## WHAT THE TASK ASKS
Whenever a line below includes the string "number", show it.

## RECORDS SUPPLIED
+++
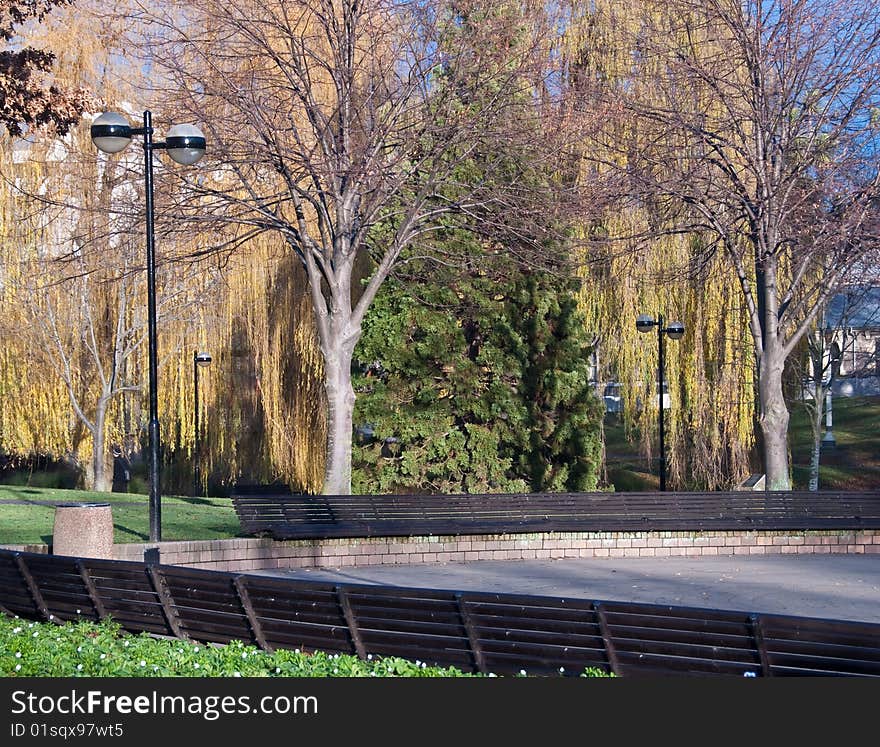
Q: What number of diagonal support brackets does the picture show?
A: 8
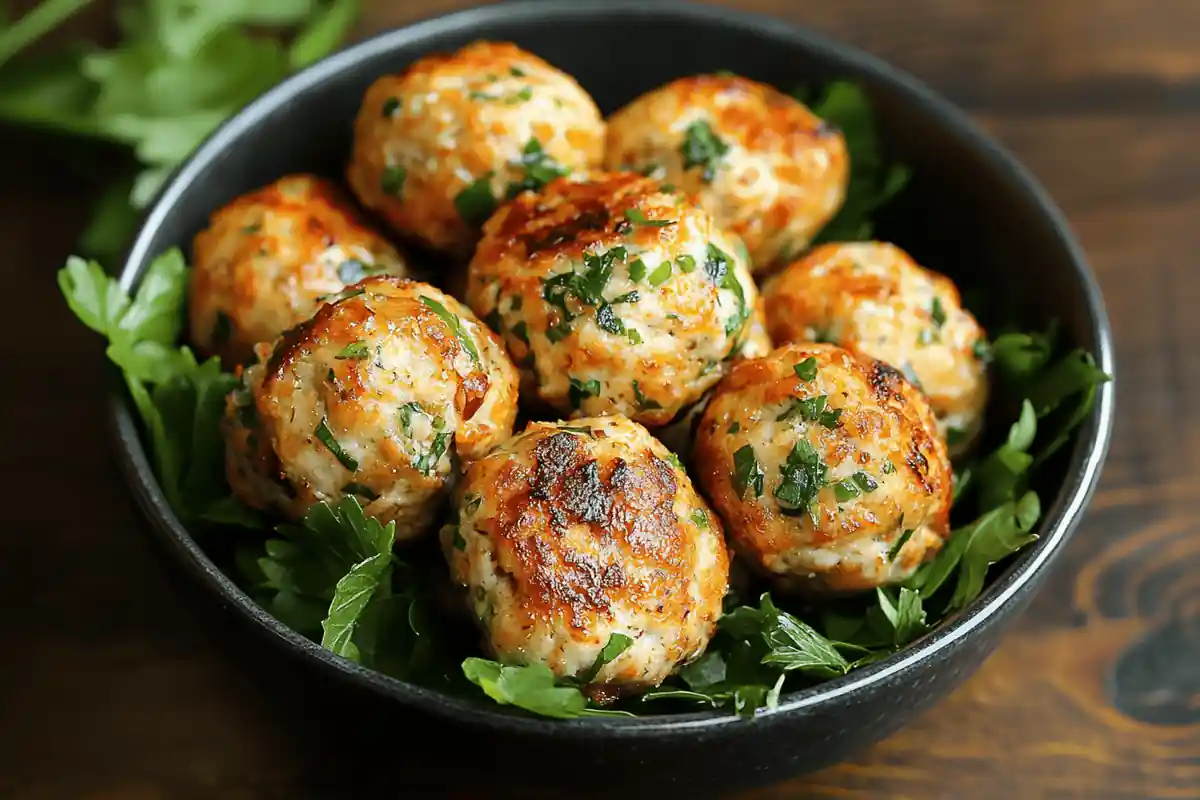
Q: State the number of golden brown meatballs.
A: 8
+++
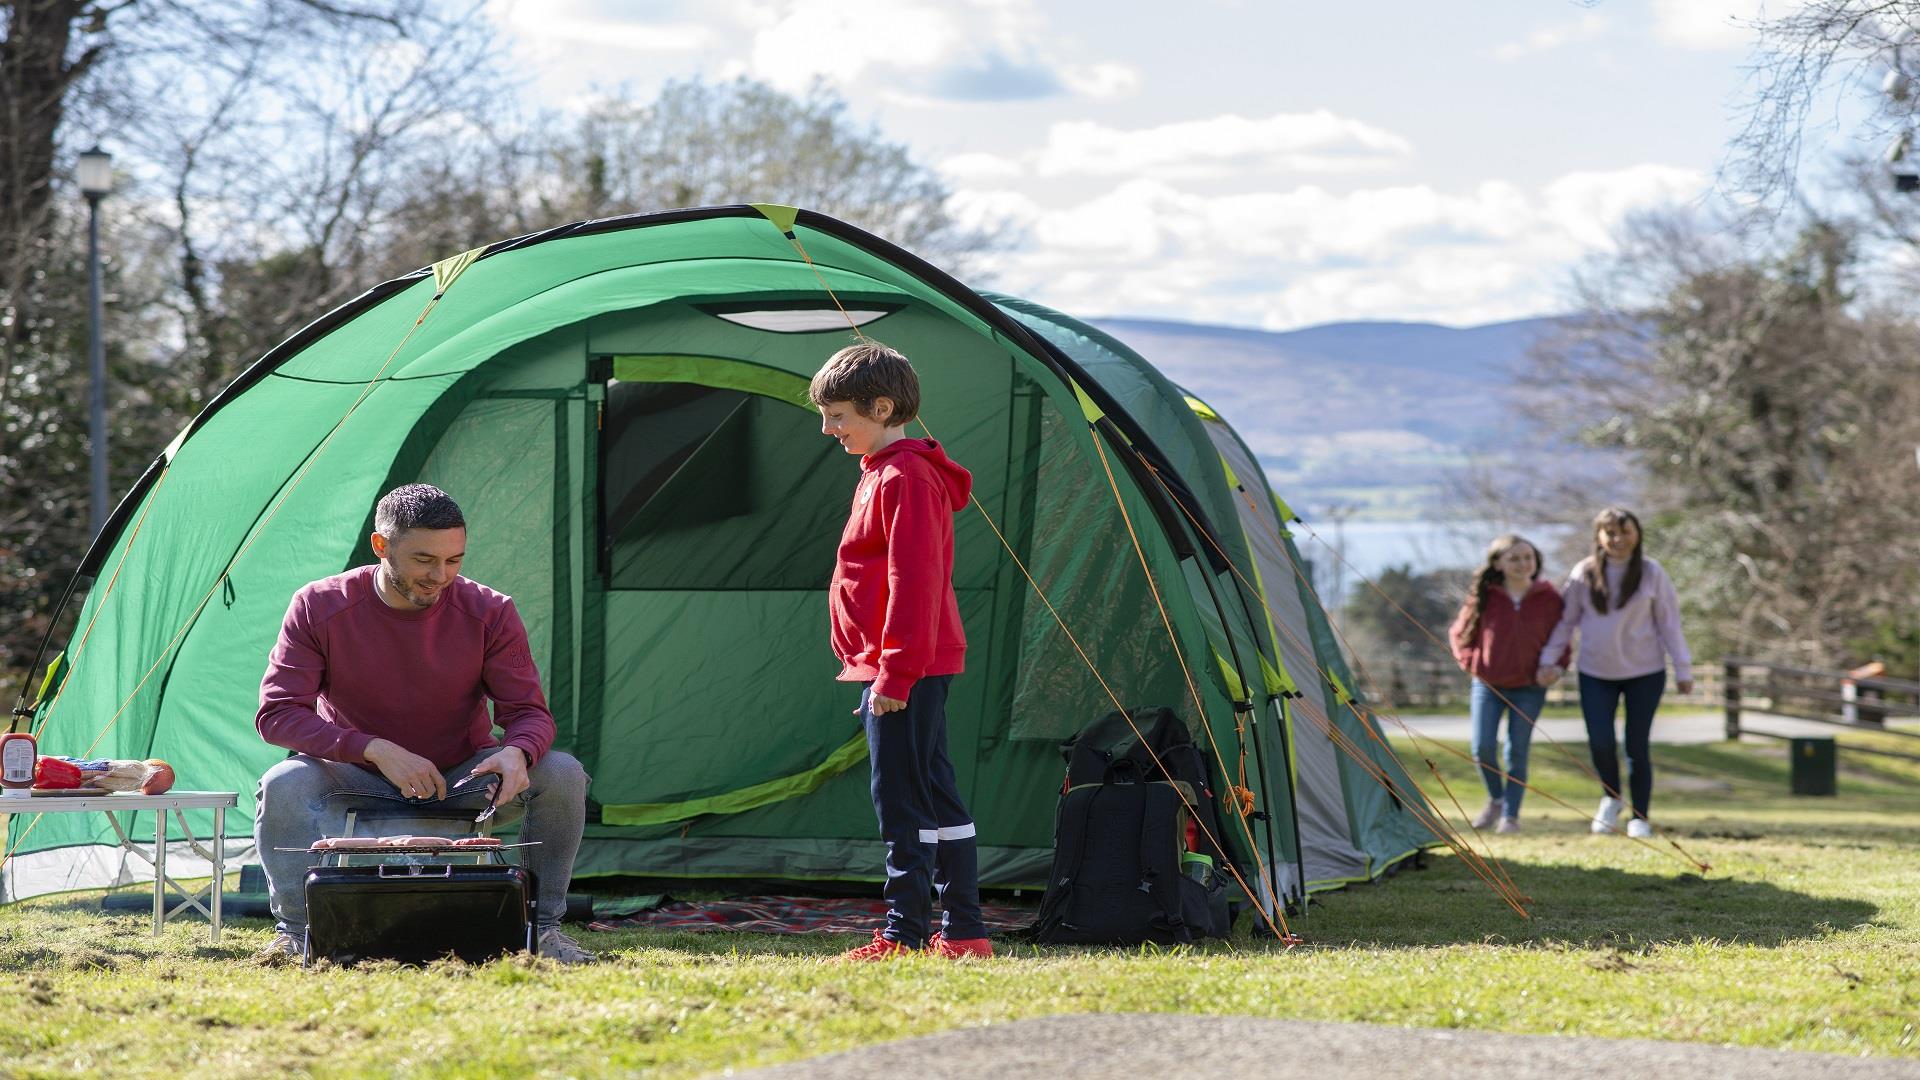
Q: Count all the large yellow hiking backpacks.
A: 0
+++
## SOLUTION
Q: What number of diagonal support brackets does the picture show?
Q: State the number of golden brown meatballs.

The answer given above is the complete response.